The training data for speech/audio functions includes: pre-training data with ASR transcriptions, and post-training data to unlock the instruction-following capability of Phi-4-Multimodal with the speech/audio modality involved.

Evaluation

Multimodal Benchmarks

Phi-4-Multimodal shows improvements over Phi-3.5-Vision and outperforms baseline models of similar sizes. In chart understanding and science reasoning tasks, Phi-4-Multimodal surpasses Gemini and GPT-4o. On vision-speech benchmarks, Phi-4-Multimodal outperforms InternOmni and Gemini-2.0-Flash.

Speech and Audio Benchmarks

Phi-4-Multimodal achieves strong ASR and AST performance, surpassing WhisperV3 and SeamlessM4T-large-v2 on CommonVoice, FLEURS, OpenASR, and CoVoST2 test sets.

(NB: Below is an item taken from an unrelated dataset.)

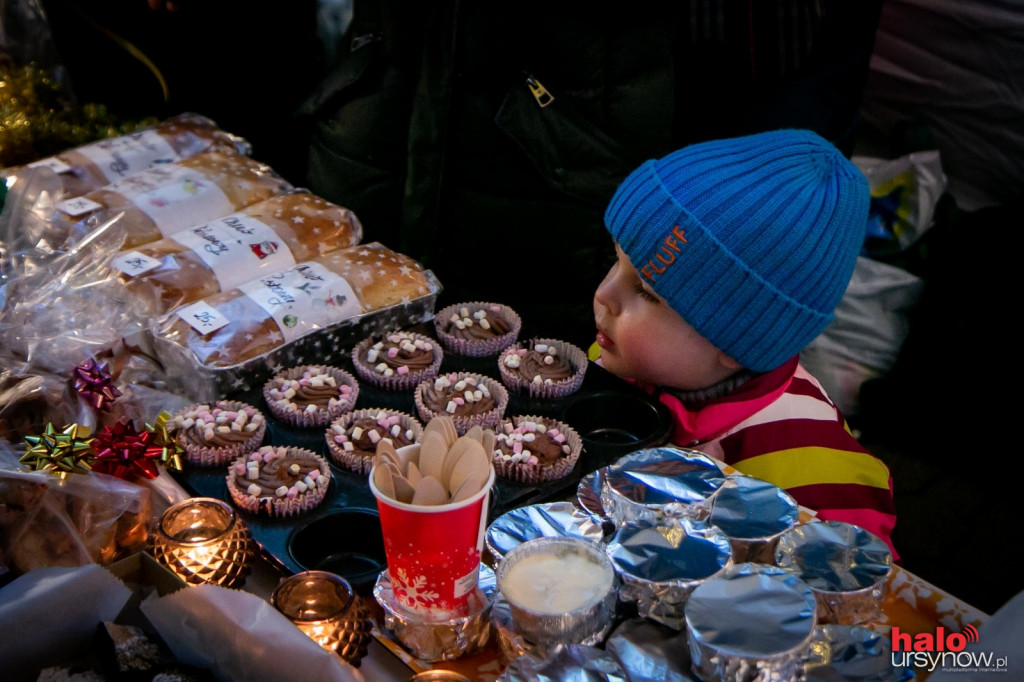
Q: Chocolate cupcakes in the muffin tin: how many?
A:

Phi-4-Multimodal is 5.5\% relatively better in WER than the best model on the Huggingface OpenASR leaderboard. The summarization quality is close to that of GPT-4o.

Language Benchmarks

Language

Phi-4-Mini outperforms similar size models and is on par with the models with 2 times larger parameter counts. Phi-4-Mini excels on math and reasoning related benchmarks and shows significantly improved performance on instruction following and function calling and strong coding performance.

Coding

Across coding benchmarks, Phi-4-Mini outperforms all 3B sized models and 8B sized model except for Qwen2.5.

CoT Reasoning

The reasoning-enhanced model outperforms DeepSeek-R1-Distill-Llama-8B, Bespoke-Stratos-7B, and OpenThinker-7B, and achieves performance comparable to DeepSeek-R1-Distill-Qwen-7B.

Safety

Phi-4-Mini and Phi-4-Multimodal were developed following Microsoft’s responsible AI principles. The approach consisted of safety alignment in post-training, red-teaming, automated testing, and evaluations.

Text Safety

An independent red team identified areas of improvement during the post-training process. Systematic Safety evaluations were carried out, leveraging Microsoft's Azure AI Evaluation SDK. The models are on par with other models of similar size.

Audio safety

For the audio safety alignment of Phi-4-Multimodal, the audio safety datasets were obtained by performing TTS synthesis on text safety datasets. For audio safety evaluations, Microsoft’s Speech Fairness evaluation was used to verify that Speech-To-Text transcription worked across a variety of demographics. A custom evaluation was implemented to assess whether the model would infer Sensitive Attributes (SA's) from the voice of a user.

Vision safety

To assess model safety in scenarios involving both text and images, Microsoft’s Azure AI Evaluation SDK was utilized. Vision safety metrics of Phi-4-Multimodal were compared with Phi-3.5-Vision, the open-source models Llava-1.6 and Qwen-VL-Chat, as well as GPT4-V.